Take out of the frame anything that can be taken; use depth of field, making the background blurry.
We can compare a photograph that has distracting elements with an essay that has a lot of words without complete sentences and punctuation marks.

3. Experiment with color.
There are many ways to do this: use complementary colors between your main subject and the rest part of the shot; use contrasting colors; make the subject the same color as your background; use the color out of the shot (for example use the strip of the color in the black and white photo in post production).
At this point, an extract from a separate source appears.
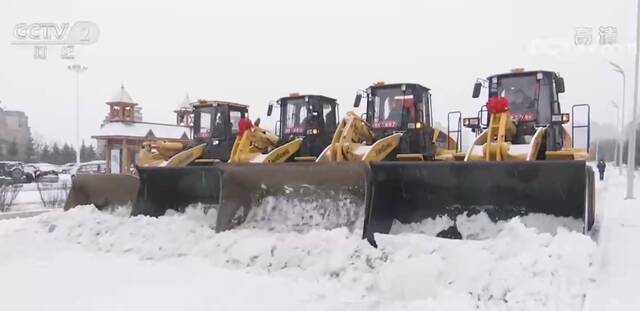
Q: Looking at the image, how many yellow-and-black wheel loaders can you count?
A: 4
4. Textures and colors, lines and geometric patterns could become the main subjects of your minimalist photograph.
Bark of a birch tree (from inside)


5. Use the “negative space”.
Negative space is the area which surrounds the main subject in a photo (when there’s one subject).  Negative space is the area between and around objects in a photo (when there are several subjects). The main subject is known as the “positive space”. Negative space emphasizes the main subject of a photo. When you have the positive and negative spaces in the photo well balanced, (when you have “breathing room in your photo) you get a good composed image.
In the early spring.


6. Take several shots of the same subject.
To find the best simple thing that capable to evoke emotion you can try different angles, lighting and exposures.

7. A minimalist approach can be applied to nature photography and other types of photography as well.
Try to look at the ordinary things differently and … happy shooting!
The Mediterranean Sea

The following quotes have been attributed to the minimalism:

“Perfection is achieved, not when there is nothing more to add, but when there is nothing left to take away.” (Antoine de Saint-Exupery)
 “Make things as simple as possible but no simpler.” (Albert Einstein)
“Simplicity is complex. It's never simple to keep things simple. Simple solutions require the most advanced thinking.” (Richie Norton)
“Minimalism means not trying to improve perfection.” (Bryant McGill)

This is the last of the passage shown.